● YOUR OBJECTIVE
Only the lines from the one with "Q: How many white" to the end of the data below should be given again, exactly as written.

● DATASET EXCERPTS
-------
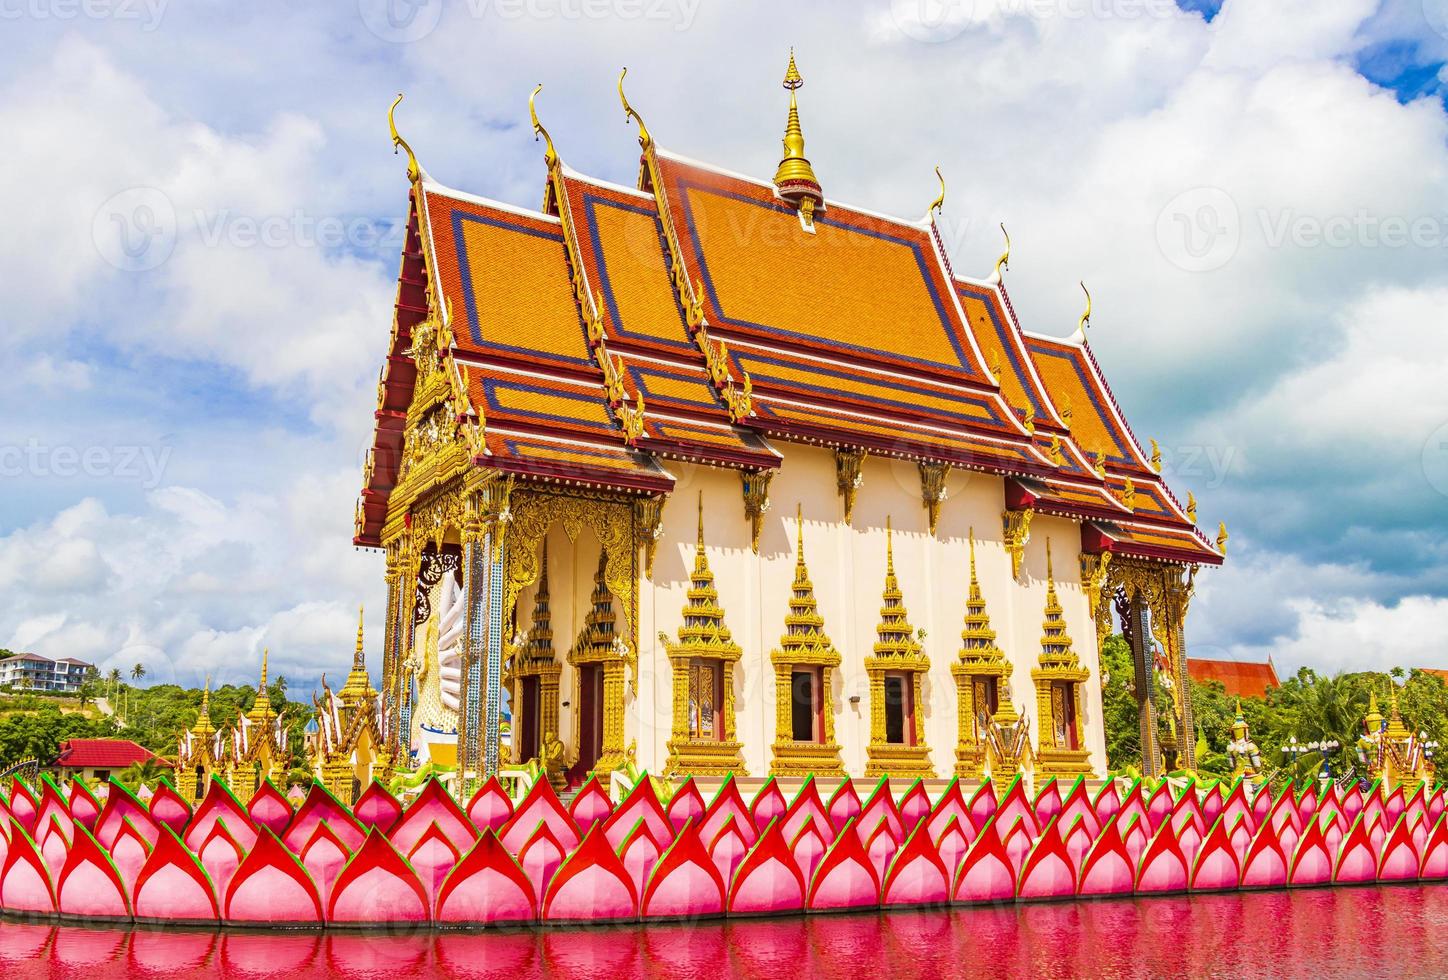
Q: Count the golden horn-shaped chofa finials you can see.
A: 6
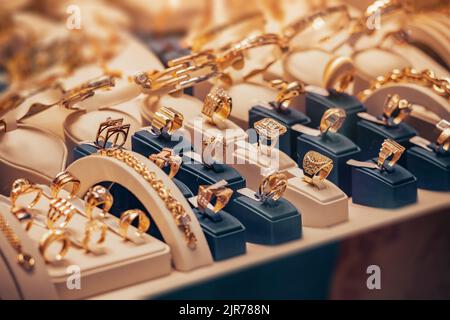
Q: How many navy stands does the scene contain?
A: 12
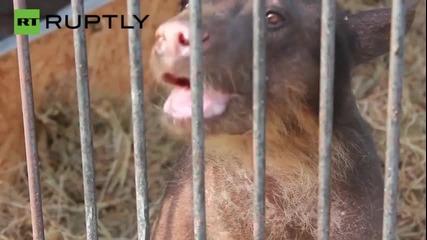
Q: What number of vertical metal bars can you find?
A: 7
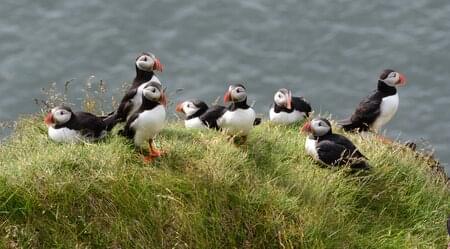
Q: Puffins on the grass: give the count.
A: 8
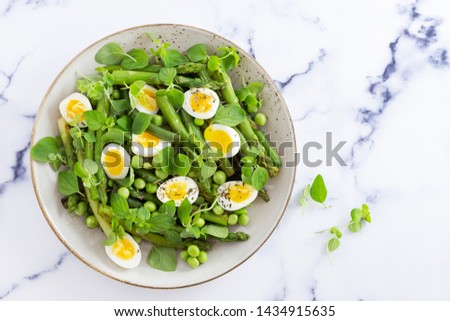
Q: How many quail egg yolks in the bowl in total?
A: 9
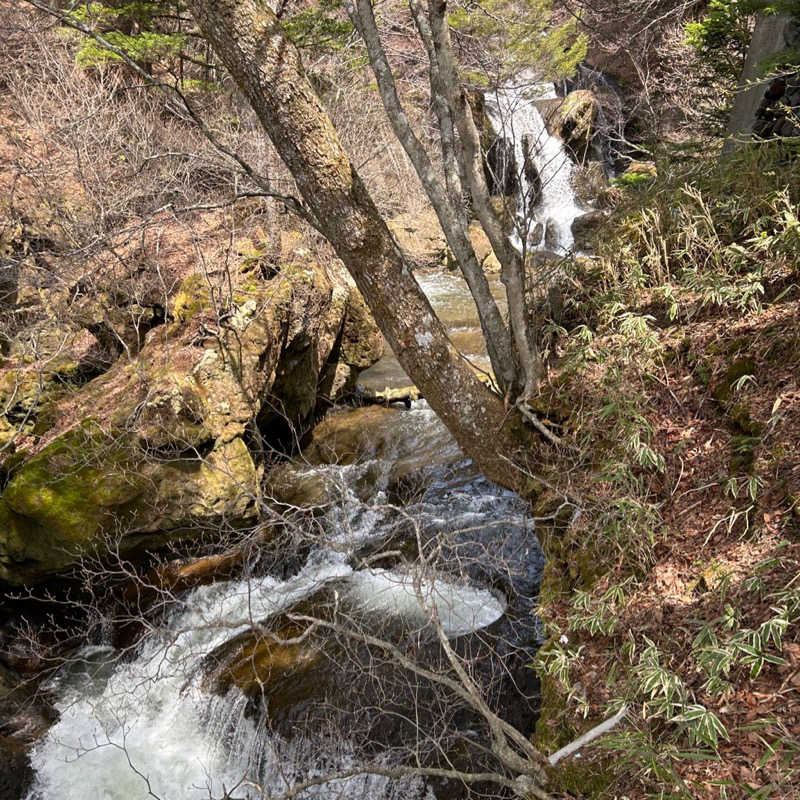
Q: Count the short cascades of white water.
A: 2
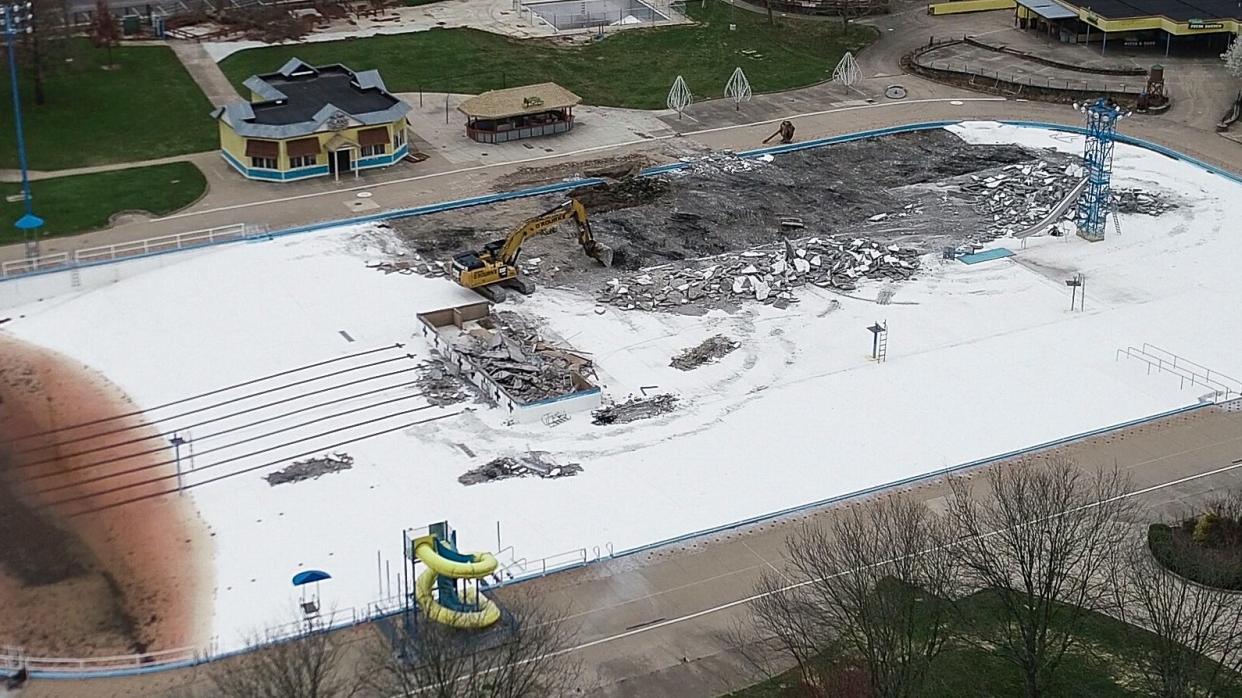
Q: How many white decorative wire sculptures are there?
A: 3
-------
● YOUR RESPONSE
Q: How many white decorative wire sculptures are there?
A: 3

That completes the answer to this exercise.